Joe O'Gorman

Personal information
- Full name: Joseph George O'Gorman
- Born: 24 July 1890 Walworth, London, England
- Died: 26 August 1974 (aged 84) Weybridge, Surrey, England
- Batting: Right-handed
- Bowling: Right-arm legbreak
- Role: Bowler

Domestic team information
- 1927: Surrey
- FC debut: 18 May 1927 Surrey v Glamorgan
- Last FC: 10 June 1927 Surrey v Leicestershire

Career statistics
| Competition | First-class |
| Matches | 3 |
| Runs scored | 106 |
| Batting average | 106.00 |
| 100s/50s | 0/0 |
| Top score | 42* |
| Balls bowled | 384 |
| Wickets | 4 |
| Bowling average | 41.75 |
| 5 wickets in innings | 0 |
| 10 wickets in match | 0 |
| Best bowling | 2/49 |
| Catches/stumpings | 1/– |
- Source: CricketArchive, 9 August 2015

= Joe O'Gorman =

English cricketer and entertainer

Joseph George O'Gorman (24 July 1890 – 26 August 1974) was a British entertainer and cricketer. With his brother Dave (1894–1964) he formed a song, dance and comedy act called the O'Gorman Brothers. Starting by touring the variety halls of England, in the 1930s they also became popular in the United States and earned a fortune.

== The entertainer ==
In becoming entertainers, the two brothers were following in the footsteps of their father, also called Joe O'Gorman (1863-1937). He was an Irishman who moved to England in 1879, where he had considerable success as a comedian. In both 1898 and 1901 he was elected King Rat of the Grand Order of Water Rats and he was also the first chairman of the newly formed Variety Artistes' Federation. He had a double act with Joe Tennyson; they were known as The Two Irish Gentlemen or The Patter Propagators.
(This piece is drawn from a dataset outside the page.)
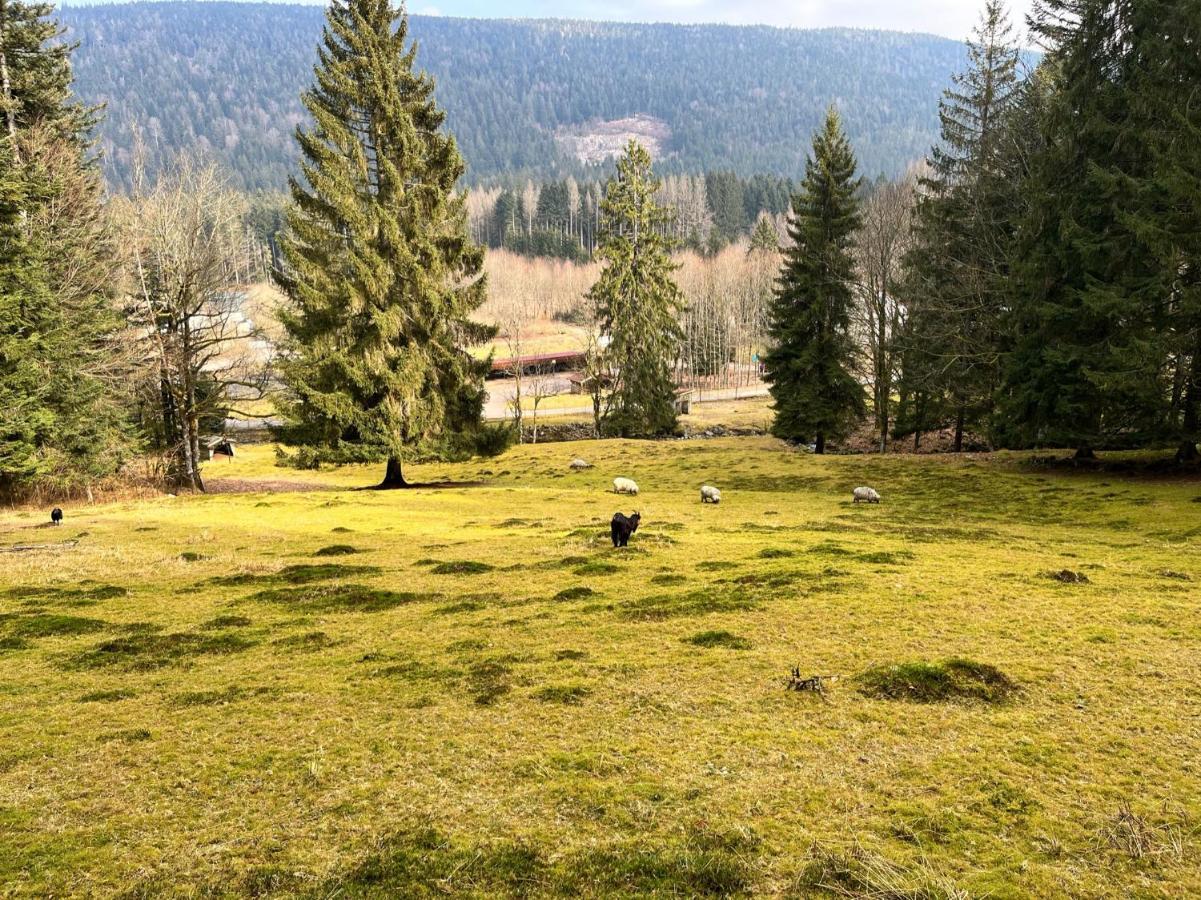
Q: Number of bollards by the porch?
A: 0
In 1907 Joe and Dave began appearing as the O'Gorman Brothers, their act including acrobatic dancing, singing and comedy. They had considerable success, and toured South Africa in 1913 and visited Berlin, Vienna and Budapest the following year. Eventually the format settled into that of a comedy double act. They toured their own shows Round the Town, Finnegan’s Follies and Fools in Paradise. In the 1920s they became noted for the so-called "Crazy" style of comedy. They frequently appeared at the Holborn Empire and toured their London Palladium shows.

They toured the United States in 1931 and 1932 for Paramount and RKO. From this time their act was renamed "Dave and Joe O’Gorman", in accordance with American convention. Around this time they made their first appearance in pantomime, and quickly became recognised as masters of the form. In 1936 they appeared in the film Variety Parade.

During World War II they made broadcasts on BBC radio, and toured in shows that included The Boys of the BBC and Hello Playmates with Arthur Askey. During this time they developed a very popular comedy ventriloquist routine. They also did much work entertaining the troops with ENSA, this including visiting Italy, India and Burma.

They appeared in the 1946 Royal Variety Show and continued to appear in variety and pantomime. In 1948 they were chosen to lead a British version of the American show Hellzapoppin, which following initial performances in London toured the country. Their final tour was in 1954 with the Victoria Palace show Knights of Madness.

In 1956 Dave followed his father in being elected King Rat. He died eight years later.

== The cricketer ==
Both brothers were keen amateur cricketers, playing for clubs including Honor Oak and Richmond. In club cricket Joe took over 1.500 wickets. Both brothers also played for the Surrey second eleven, where Joe in particular was very successful. As a result, in May 1927 he was selected to play two games at The Oval for the Surrey first team, making his debut at the relatively late age of 36. A leg-spinner described as having a "great repertoire of deliveries", he took four wickets, including one with his first ball in first-class cricket. Batting at number nine, he had three not out scores of 31, 20 and 42. His variety commitments meant that he was unable to play in the next - away - match. He made only one further appearance for the first team, the following month, when he was out for 13. This left him with the freakishly high career first-class batting average of 106.

His grandson Tim O'Gorman also played first-class cricket.